In the headlines the end of 2019, the Miami Dolphins released Running Back Mark Walton hours after he was arrested for charges of aggravated battery against a pregnant woman. The authorities received a 9-1-1 call in the early hours of November 19, 2019 from Walton’s girlfriend declaring Walton pushed her against a wall and punched her several times in the face and head. According to her, she endured the beating for 10-15 minutes prior to calling the police. It is important to note, at this time, Walton has only been charged and has not been convicted for these allegations.
This news came amid Walton’s 4-game suspension imposed, on November 4, 2019 by the Dolphins, for his violation of NFL conduct and substance abuse policies. Walton signed with the Dolphins in May, approximately one month after being terminated from the Cincinnati Bengals for 3 separate arrests between January and March of this year leading to charges for misdemeanor possession, misdemeanor battery, felony charges for carrying a concealed weapon, and resisting a police officer. These arrests were also the basis for Walton’s suspension with the Dolphins.
Unfortunately, over the years, from O.J. Simpson to Ray Rice, headlines like these have become all too common. As shocking as these headlines are, what is more disturbing is how commonplace these headlines would be if every act of domestic violence (“DV”) or intimate partner violence (“IV”) incident was reported in the news.
The truth is a vast majority of these incidents go unreported and remain unknown until sometimes it is too late. Studies have shown, on average 20 people experience violence with their intimate partner every minute. This means, on average, there are 10 million abuse victims each year. According to the National Network to End Domestic Violence, in 2017, domestic violence hotlines received over 20,000 calls on a typical day. (Truman, J. L. & Morgan, R. E. (2014). Nonfatal domestic violence, 2003-2012. Retrieved from http://www.bjs.gov/content/pub/pdf/ndv0312.pdf)

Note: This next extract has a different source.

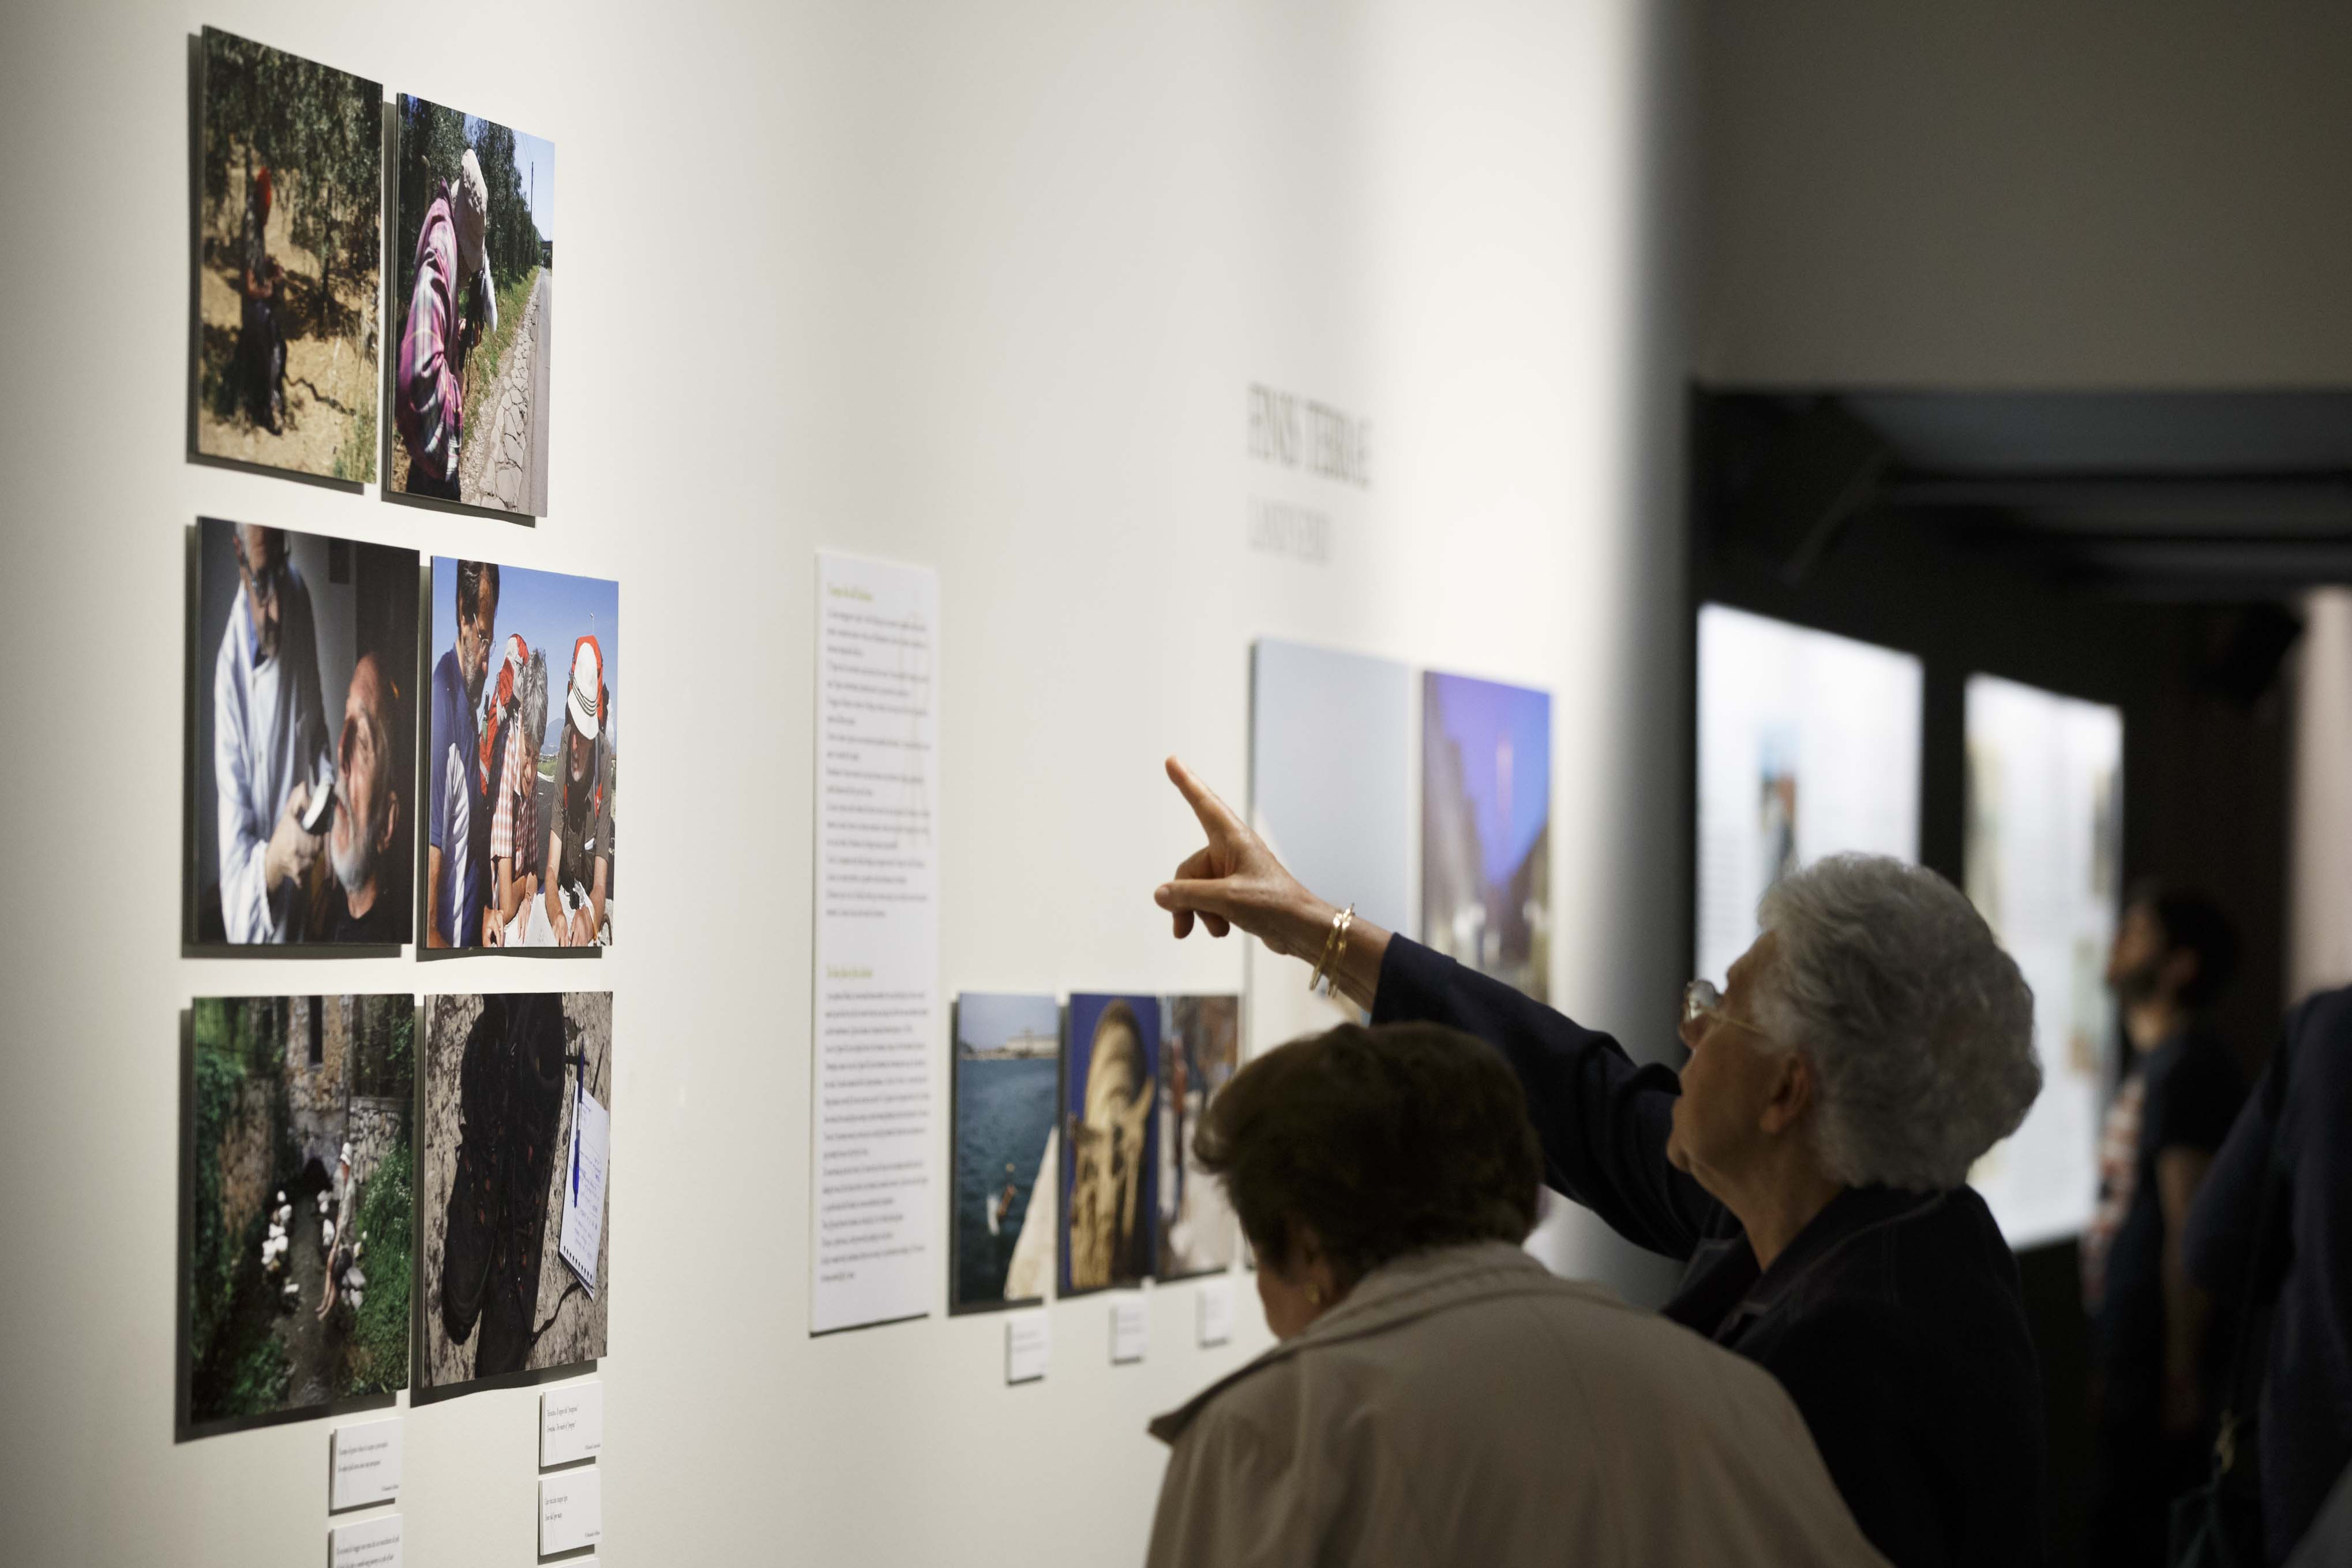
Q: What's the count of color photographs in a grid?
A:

Domestic violence and intimate partner abuse are some of the most difficult, yet regularly tackled areas, by family law practitioners.
Abuse is defined by the family code as, the intentional or reckless causing or attempt to cause bodily injury, sexual assault, or placing a person in reasonable apprehension of imminent serious bodily injury to that person, or engaging in behavior that is or could be illegal, such as molesting, attacking, striking, stalking, threatening, battering, harassing, destruction of personal property, or disturbing the peace of another. Abuse is not limited to the actual infliction of physical injury or assault. Abuse may be physical, emotional abuse, sexual, coercive, financial, and/or digital.
If you are someone you know are victims of or struggling with these issues, there are many resources available for assistance, including legal, financial, emotional, or related.
Police officers responding to calls for domestic incidents can issue Emergency Protective Orders (EPOs). These orders are granted by a Superior Court Judge which generally remain in effect for 5 Court days or 7 business days. They are intended to provide protection for a party for a period of time sufficient for them to obtain a Temporary Restraining Order from the Court.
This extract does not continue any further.